The shape of my heart

I had my appointment with the surgeon yesterday, so I thought I should write an update on what the plan is in relation to the future care and maintenance of my heart.

First of all, I probably need to explain what the problem with my heart was in the first place, in case anyone doesn’t already know. I was born with Transposition of the Great Arteries and a Ventricular Septal Defect (VSD). Translation: the arteries sending the blood to and from my heart were the wrong way round (right one on left side and vice versa)  and had to be re-plumbed. VSD is just the medical name for a hole-in-the-heart between the two ventricles. This had to be mended and the valve on the left side had to be replaced, because they had to create a bit of an artery as it had been in the wrong place/non existent, I’m not sure which.

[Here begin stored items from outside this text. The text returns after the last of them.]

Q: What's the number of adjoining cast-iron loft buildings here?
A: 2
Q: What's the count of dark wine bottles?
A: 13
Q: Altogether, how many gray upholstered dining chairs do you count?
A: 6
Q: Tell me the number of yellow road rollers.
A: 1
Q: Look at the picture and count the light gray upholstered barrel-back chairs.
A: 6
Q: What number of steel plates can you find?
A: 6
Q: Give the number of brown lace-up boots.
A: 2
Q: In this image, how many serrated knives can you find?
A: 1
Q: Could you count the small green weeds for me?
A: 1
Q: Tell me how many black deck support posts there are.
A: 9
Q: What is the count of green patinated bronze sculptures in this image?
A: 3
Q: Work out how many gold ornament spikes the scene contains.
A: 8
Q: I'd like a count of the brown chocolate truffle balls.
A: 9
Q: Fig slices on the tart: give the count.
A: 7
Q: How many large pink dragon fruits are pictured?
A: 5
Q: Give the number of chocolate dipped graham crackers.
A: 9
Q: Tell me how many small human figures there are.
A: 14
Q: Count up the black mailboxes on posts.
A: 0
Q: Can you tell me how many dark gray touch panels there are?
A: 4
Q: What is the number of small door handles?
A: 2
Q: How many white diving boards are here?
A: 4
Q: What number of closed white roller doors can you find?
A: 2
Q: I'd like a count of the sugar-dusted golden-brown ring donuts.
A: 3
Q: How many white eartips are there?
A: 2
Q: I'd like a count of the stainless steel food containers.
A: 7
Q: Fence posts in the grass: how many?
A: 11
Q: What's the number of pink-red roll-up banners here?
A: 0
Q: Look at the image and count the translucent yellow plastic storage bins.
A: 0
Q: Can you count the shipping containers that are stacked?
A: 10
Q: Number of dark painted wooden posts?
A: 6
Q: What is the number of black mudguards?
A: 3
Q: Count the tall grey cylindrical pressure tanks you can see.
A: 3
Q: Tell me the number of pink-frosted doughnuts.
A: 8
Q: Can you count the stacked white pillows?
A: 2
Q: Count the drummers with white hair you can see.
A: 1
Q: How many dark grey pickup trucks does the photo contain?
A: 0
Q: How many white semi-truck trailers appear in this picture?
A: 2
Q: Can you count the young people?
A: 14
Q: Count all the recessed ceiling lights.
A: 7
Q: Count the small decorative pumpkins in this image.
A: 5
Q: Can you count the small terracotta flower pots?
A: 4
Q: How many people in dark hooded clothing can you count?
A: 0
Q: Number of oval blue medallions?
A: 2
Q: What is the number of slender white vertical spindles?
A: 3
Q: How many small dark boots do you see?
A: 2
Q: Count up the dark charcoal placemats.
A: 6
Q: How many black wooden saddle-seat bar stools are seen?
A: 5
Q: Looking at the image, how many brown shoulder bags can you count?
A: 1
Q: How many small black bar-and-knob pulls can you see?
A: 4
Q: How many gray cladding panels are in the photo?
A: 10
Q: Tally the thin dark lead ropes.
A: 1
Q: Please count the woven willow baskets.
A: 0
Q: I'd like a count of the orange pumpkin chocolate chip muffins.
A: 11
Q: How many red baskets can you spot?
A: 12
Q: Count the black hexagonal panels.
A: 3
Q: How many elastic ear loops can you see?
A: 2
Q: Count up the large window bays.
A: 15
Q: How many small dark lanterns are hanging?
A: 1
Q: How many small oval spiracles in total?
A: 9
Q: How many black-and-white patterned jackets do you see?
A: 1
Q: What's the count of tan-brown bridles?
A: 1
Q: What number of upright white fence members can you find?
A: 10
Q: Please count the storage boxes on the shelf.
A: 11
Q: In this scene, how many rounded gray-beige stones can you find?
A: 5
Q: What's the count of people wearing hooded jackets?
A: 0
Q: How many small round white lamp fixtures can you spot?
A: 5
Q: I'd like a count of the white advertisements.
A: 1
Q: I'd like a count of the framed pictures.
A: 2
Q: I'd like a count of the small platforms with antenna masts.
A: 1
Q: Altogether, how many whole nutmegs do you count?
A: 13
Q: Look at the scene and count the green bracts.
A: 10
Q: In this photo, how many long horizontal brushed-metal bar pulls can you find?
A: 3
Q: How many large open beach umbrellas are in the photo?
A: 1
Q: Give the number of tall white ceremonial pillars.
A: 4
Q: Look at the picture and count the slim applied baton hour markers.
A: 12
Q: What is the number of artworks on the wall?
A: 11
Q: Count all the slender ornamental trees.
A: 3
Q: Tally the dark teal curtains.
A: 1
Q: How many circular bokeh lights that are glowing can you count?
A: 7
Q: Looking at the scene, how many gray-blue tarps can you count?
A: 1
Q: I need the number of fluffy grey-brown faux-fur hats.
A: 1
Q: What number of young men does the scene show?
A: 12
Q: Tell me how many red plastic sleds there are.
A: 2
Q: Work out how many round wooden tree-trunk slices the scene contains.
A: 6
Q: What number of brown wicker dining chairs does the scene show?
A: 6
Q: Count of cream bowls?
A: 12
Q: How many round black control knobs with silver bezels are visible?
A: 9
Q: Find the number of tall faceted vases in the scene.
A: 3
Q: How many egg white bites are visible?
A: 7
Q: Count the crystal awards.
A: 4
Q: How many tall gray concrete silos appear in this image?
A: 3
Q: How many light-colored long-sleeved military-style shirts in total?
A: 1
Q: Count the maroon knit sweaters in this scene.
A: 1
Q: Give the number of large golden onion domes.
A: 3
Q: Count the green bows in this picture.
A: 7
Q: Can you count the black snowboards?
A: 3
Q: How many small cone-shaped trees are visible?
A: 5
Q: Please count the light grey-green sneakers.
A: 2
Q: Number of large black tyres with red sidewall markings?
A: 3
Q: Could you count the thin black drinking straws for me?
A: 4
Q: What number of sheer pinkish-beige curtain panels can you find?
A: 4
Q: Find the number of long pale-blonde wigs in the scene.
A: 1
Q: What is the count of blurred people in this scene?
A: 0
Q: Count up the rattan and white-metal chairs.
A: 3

Sorry, it’s a lot easier to explain with a diagram! I did have one but I left it in my drawer at work, after subjecting my long-suffering, lovely and supportive colleagues to an anatomy lesson about the strange workings of my heart.

The original repairs have held good for 26 years, but due to general wear and tear both arteries are now quite calcified* and hence narrowed and the replacement valve has been leaking for quite a few years now. As a consequence, my heart is having to work harder and harder to pump blood and if nothing is done it will fail.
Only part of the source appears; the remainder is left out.